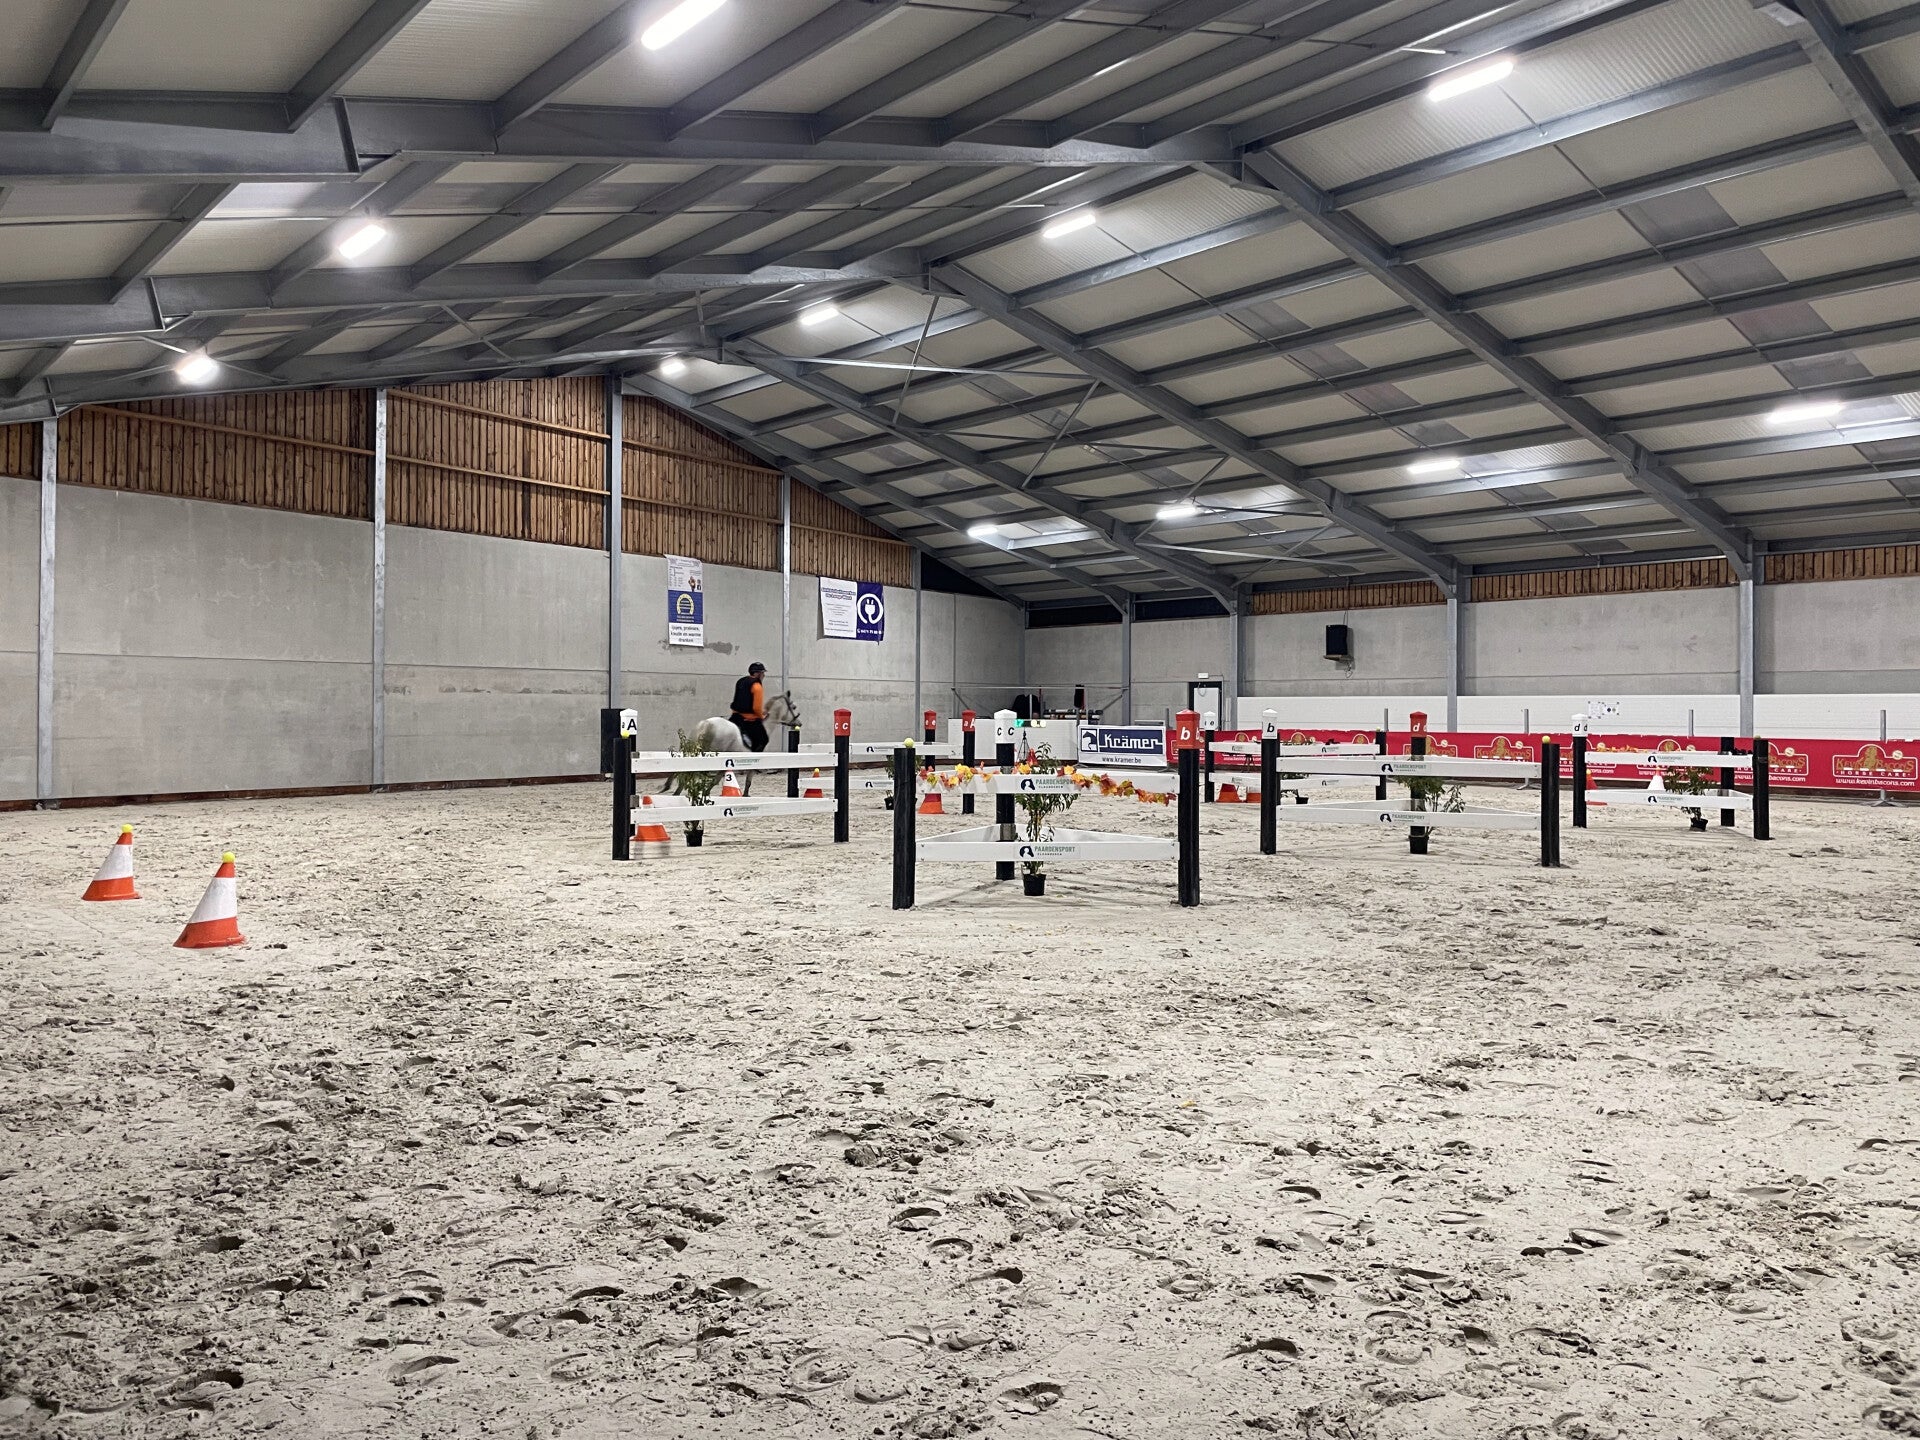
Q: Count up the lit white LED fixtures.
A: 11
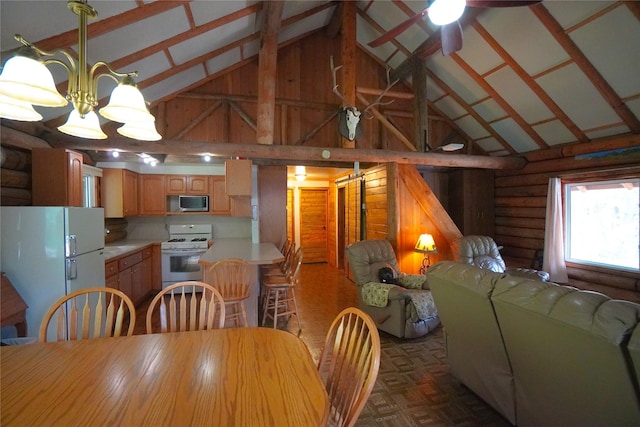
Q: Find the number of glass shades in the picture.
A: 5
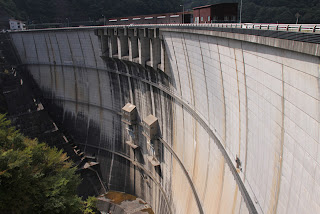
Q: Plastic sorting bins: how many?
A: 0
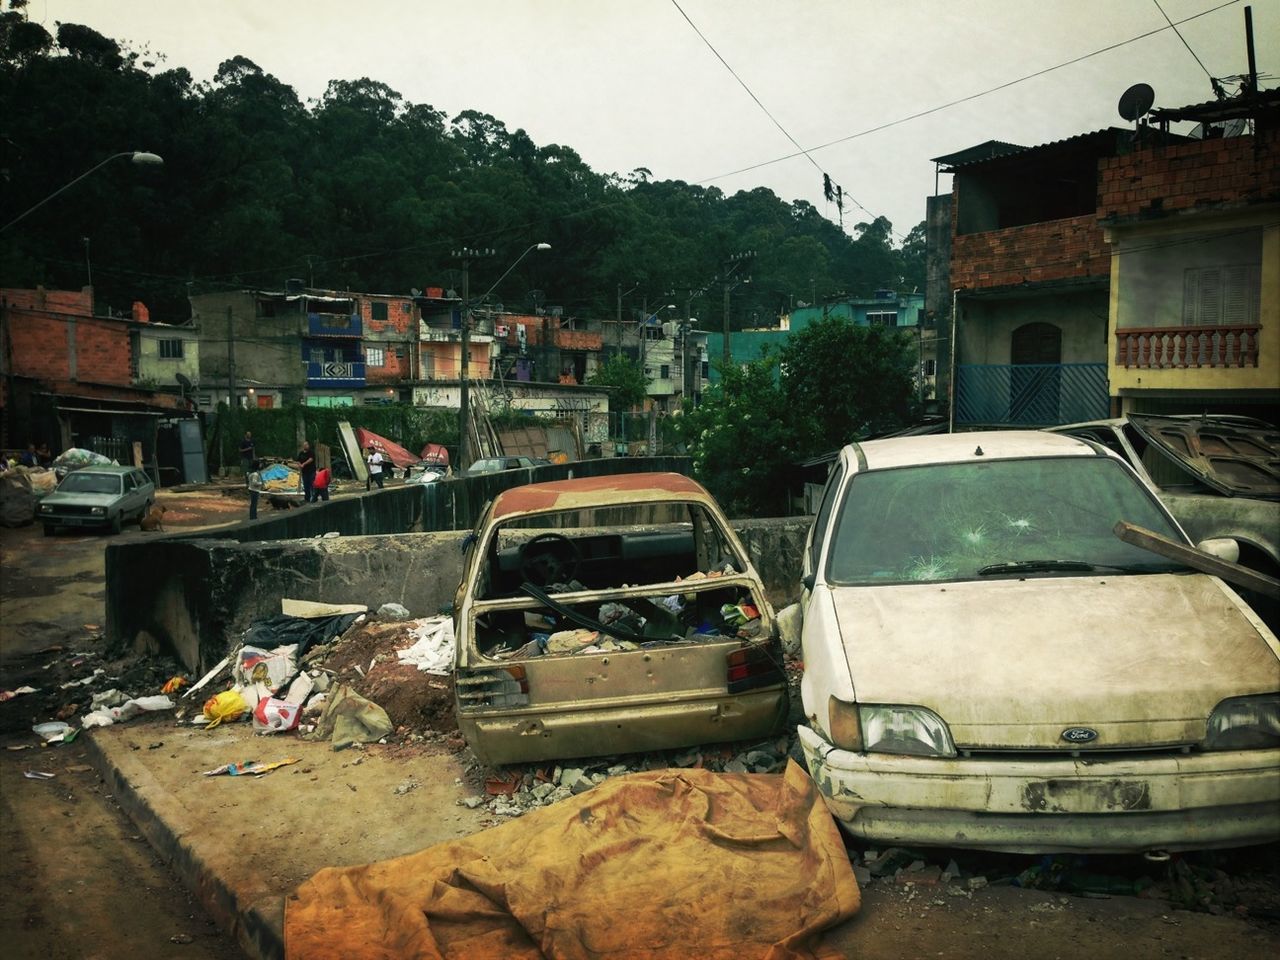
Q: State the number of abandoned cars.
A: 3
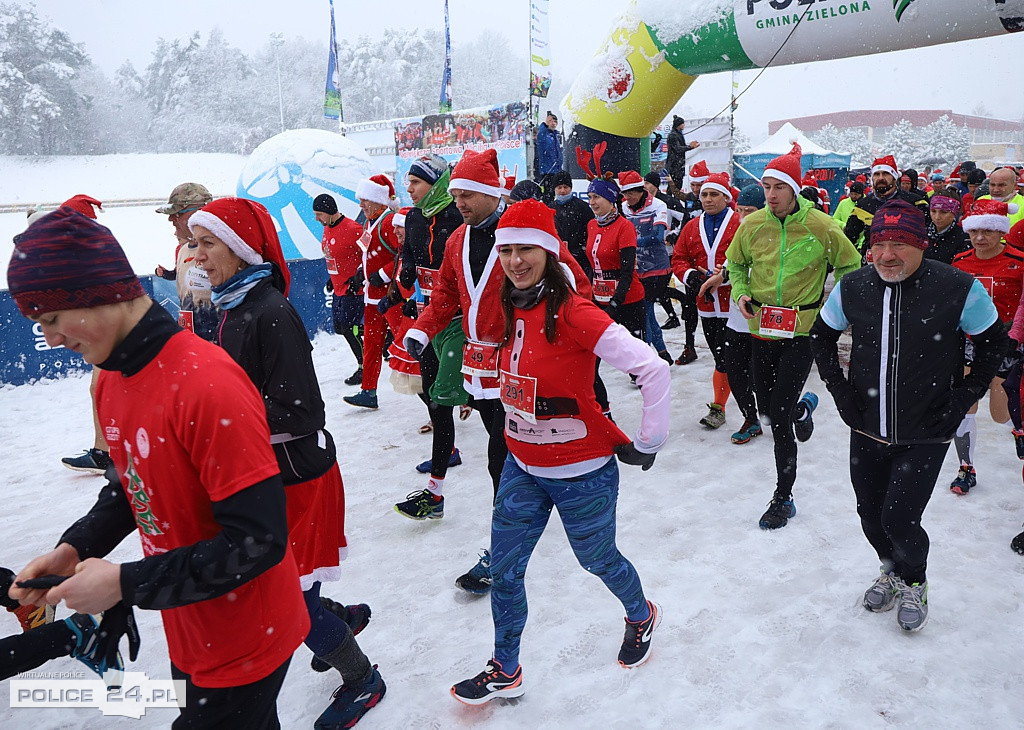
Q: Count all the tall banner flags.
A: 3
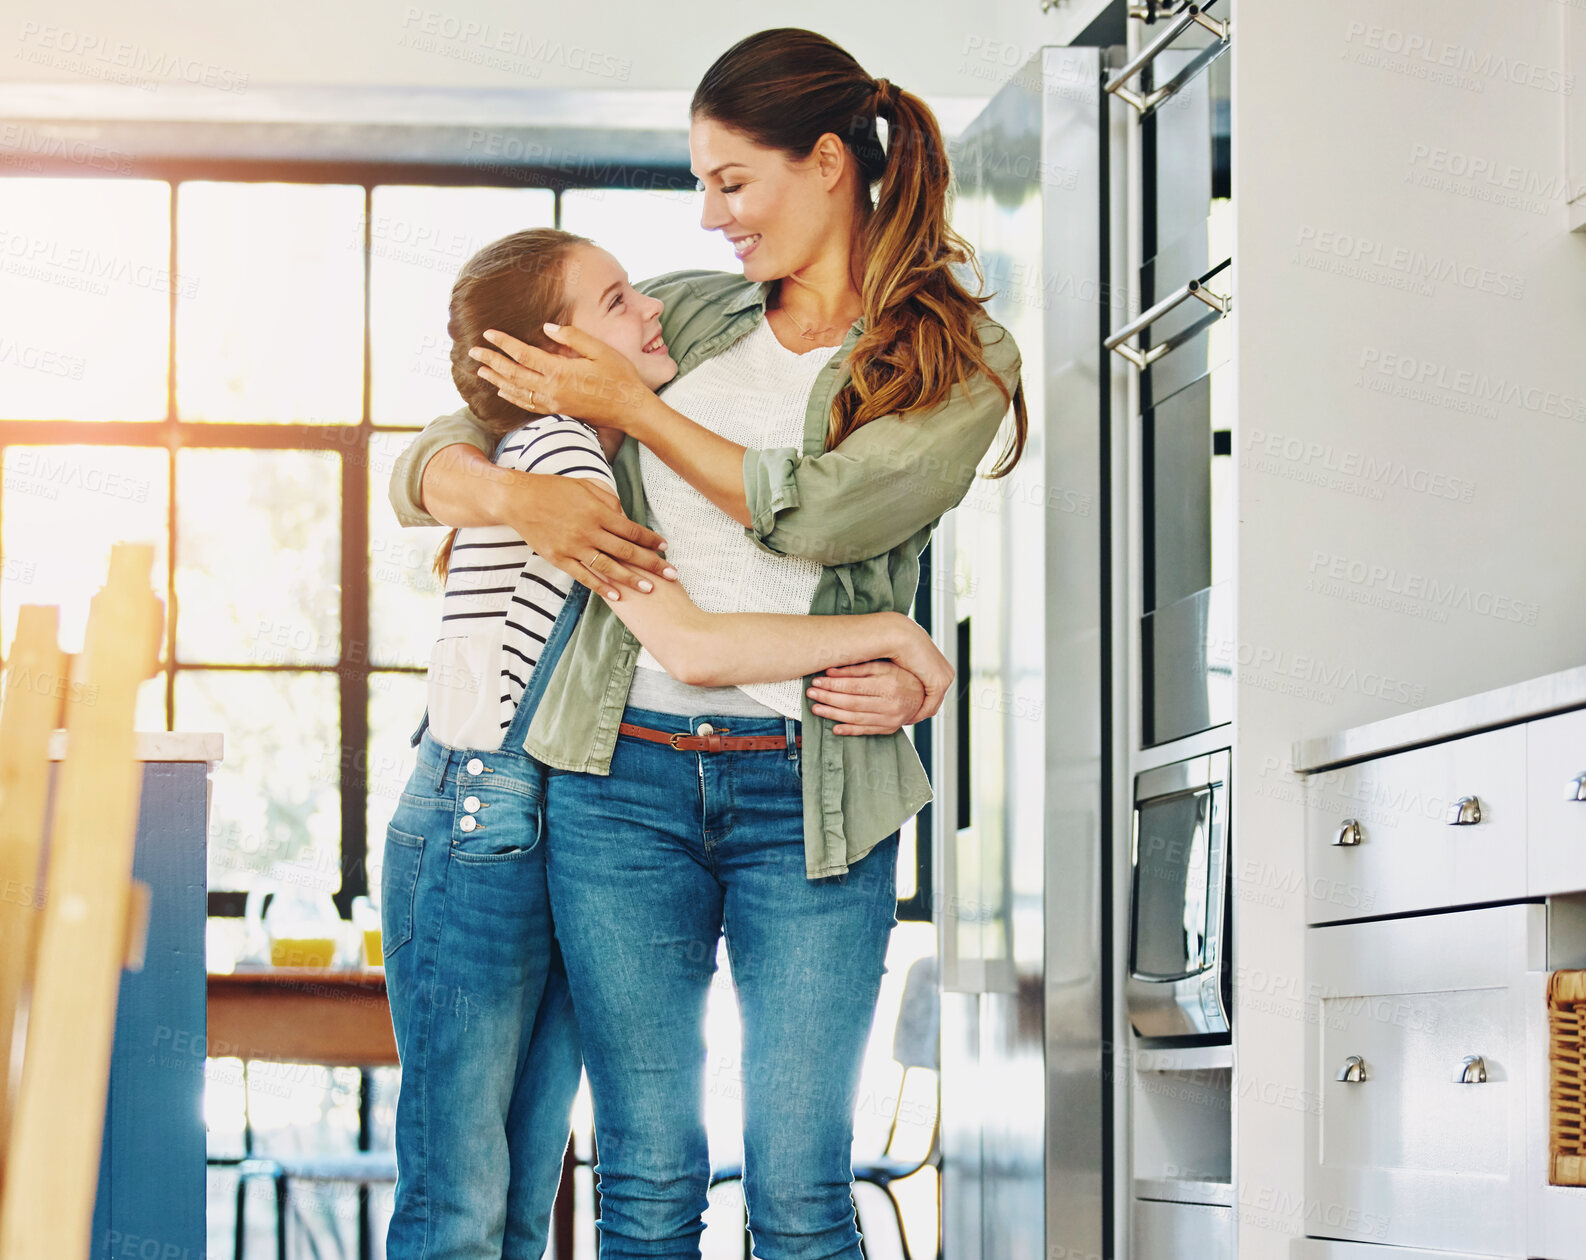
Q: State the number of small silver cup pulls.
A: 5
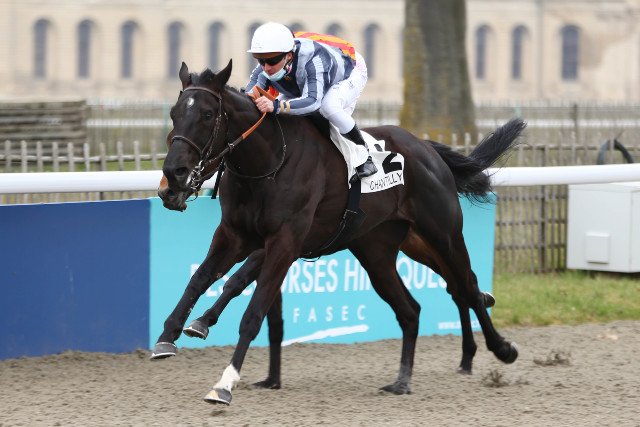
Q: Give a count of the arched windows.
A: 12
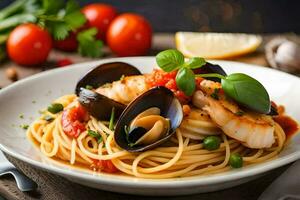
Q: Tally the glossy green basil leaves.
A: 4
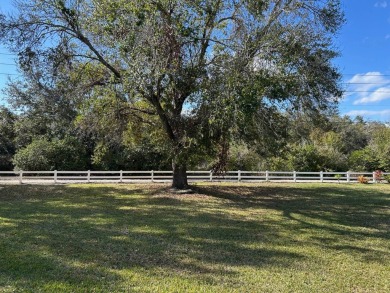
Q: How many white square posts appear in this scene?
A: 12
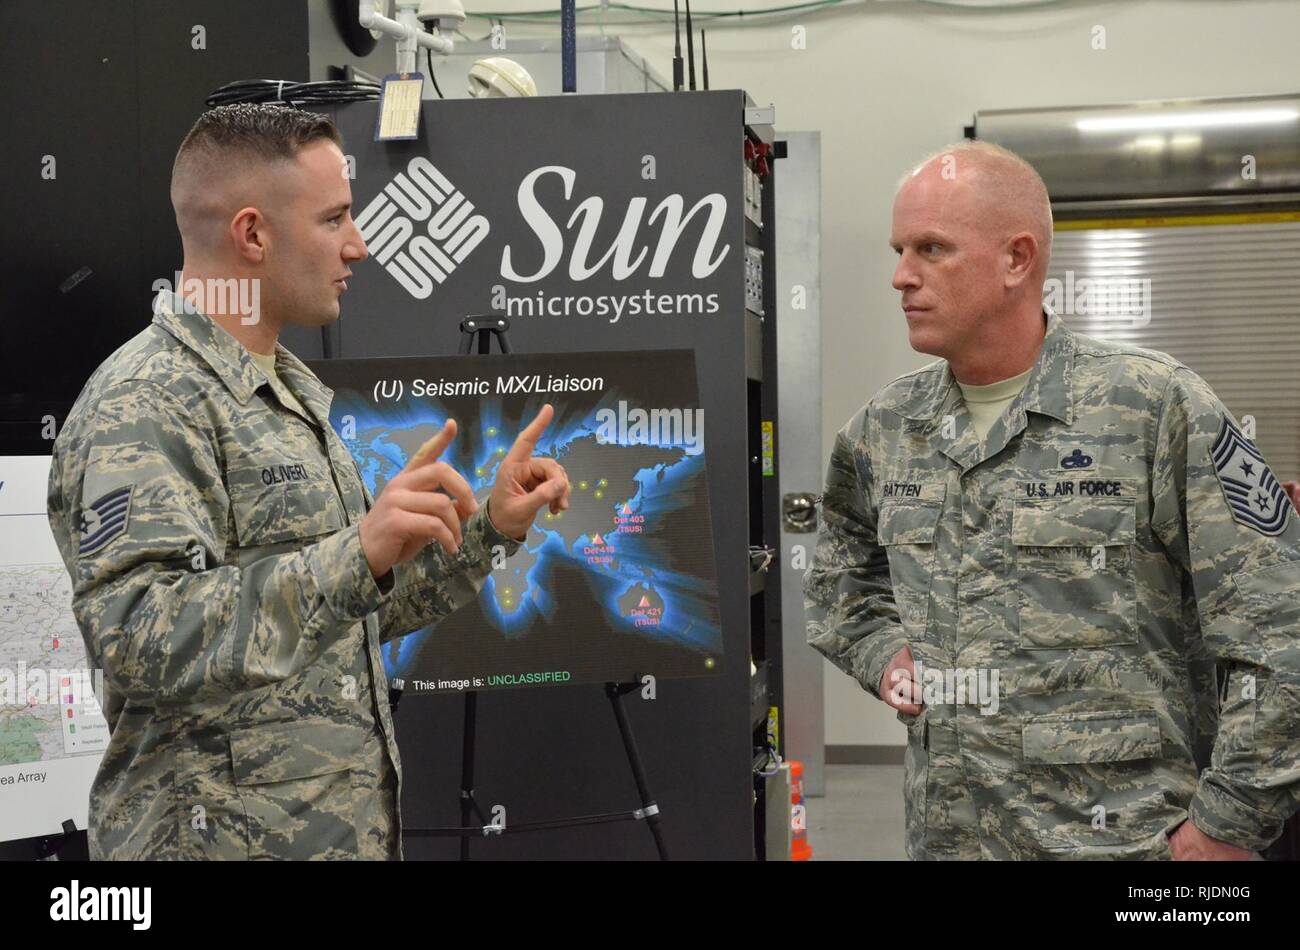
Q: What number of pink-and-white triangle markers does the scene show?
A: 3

********

* [WORK ORDER]:
For the string "many", go line by line through the material and copy every line that has it.

* [EXERCISE OUTPUT]:
Q: Plastic sorting bins: how many?
Q: How many white square posts appear in this scene?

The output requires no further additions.